Microsoft finally phones home its developer tools, but is it too late?

Some say that Microsoft is late in delivering tools for corporate and third-party developers that will produce apps for its recent avalanche of new products. Are they too late?

REDMOND -- As Microsoft finally ships the software developers’ kit for Windows Phone 8 and preview versions of Azure, whether or not the company is too late in delivering developer tools to produce apps with the avalanche of new products remains to be seen.

Windows Phone 8 for example, shipped Monday but lacked finished developer tools, which left organizations that hope to take advantage of it waiting to get to work.

During the first two days of Microsoft's Build conference here this week, company executives announced they  are finally shipping the final software developers' kit for Windows Phone 8 as well as preview versions of Microsoft's Azure public cloud technologies.

With the launch of Windows Phone 8 this week, there is consistent mention of the lack of apps available.

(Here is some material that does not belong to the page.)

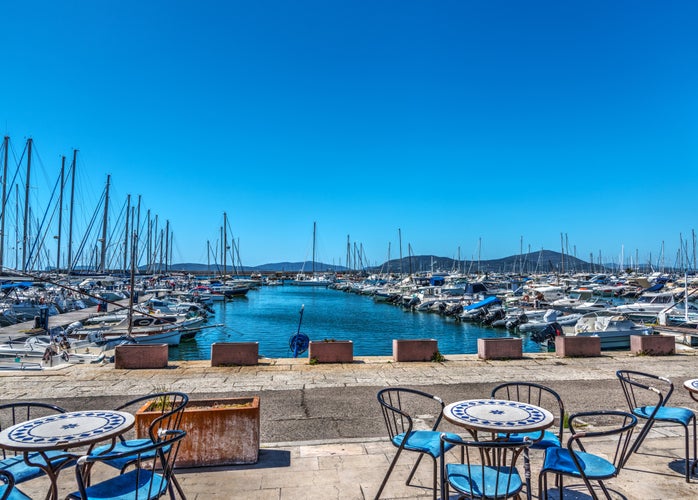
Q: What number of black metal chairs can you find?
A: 9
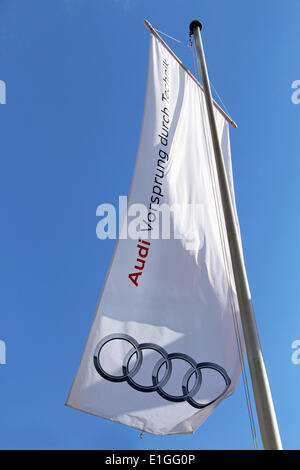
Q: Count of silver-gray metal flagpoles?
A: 1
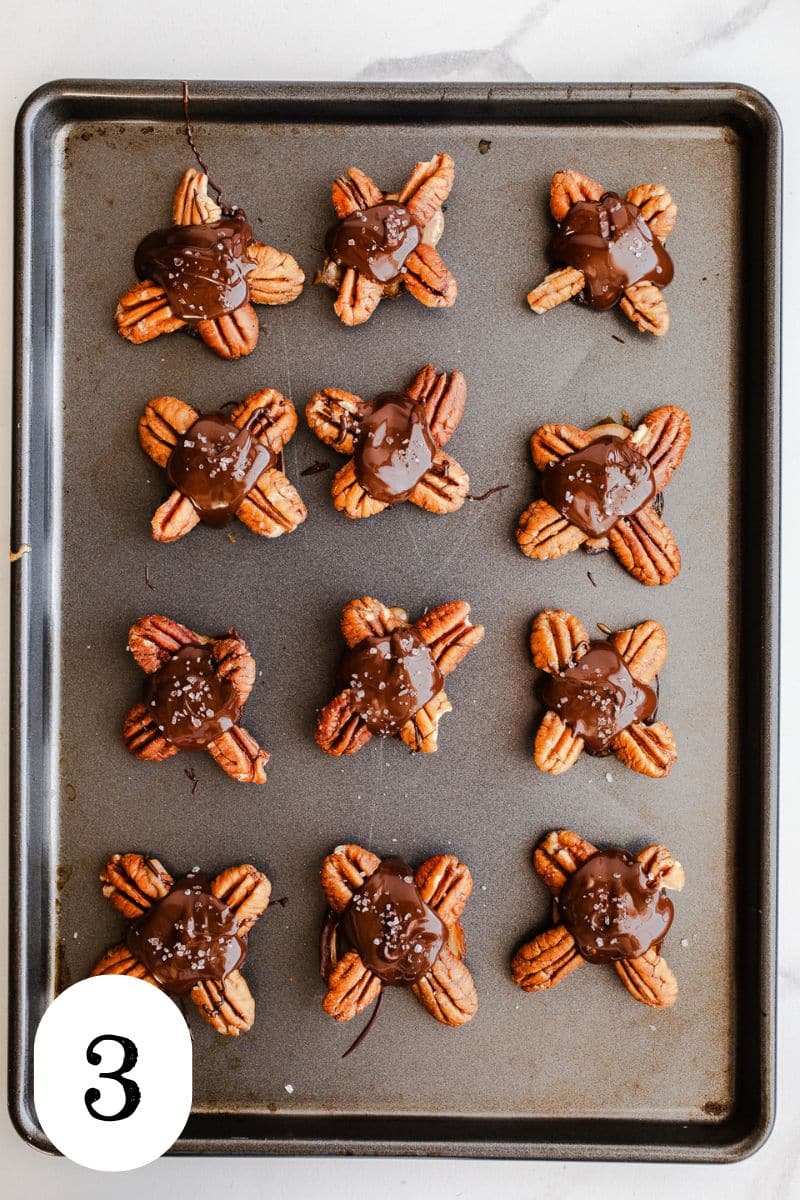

Ken Levy, president of MashupX, LLC

Another attendee, a developer from a large GPS manufacturer in the Midwest, was also pleased that the Windows Phone 8 SDK finally shipped because his employer wants to build commercial apps that support the new phones.

Not every observer was so upbeat.

"With the launch of Windows Phone 8 this week, there is consistent mention of the lack of apps available," said Ken Levy, president of MashupX, LLC and former product and community manager in Microsoft's developer division. "There could have been many more new Windows Phone 8 apps for the launch, but Microsoft didn't release the Windows Phone 8 SDK until yesterday," he added.

Part of the problems many .NET developers are complaining about is not just the delay of the SDK, but also Microsoft's lack of transparency by not disclosing the SDK release date in advance for corporate users  and developers to be able to plan around, Levy said.

Among the cloud previews, the company showcased Windows Azure Mobile Services for corporate and third party  developers aimed at enabling Microsoft's cloud service to connect with Windows Phone 8 as well as expanding language support in Azure, including Python, the company said.

The event is the first time that Microsoft has hosted a large scale technical conclave on its sprawling Redmond, Wash. campus, with approximately 5,000 developers waiting  for shuttle buses in the rain to get the low down on the latest programming information from company executives.

Microsoft has already sold some four million copies of the Windows 8 upgrade, according to CEO Steve Ballmer. Company officials also announced the release the latest version of Visual Studio Team Foundation Service.

Microsoft is streaming the keynotes and some of the technical sessions for those who don't want to stand in line in the rain.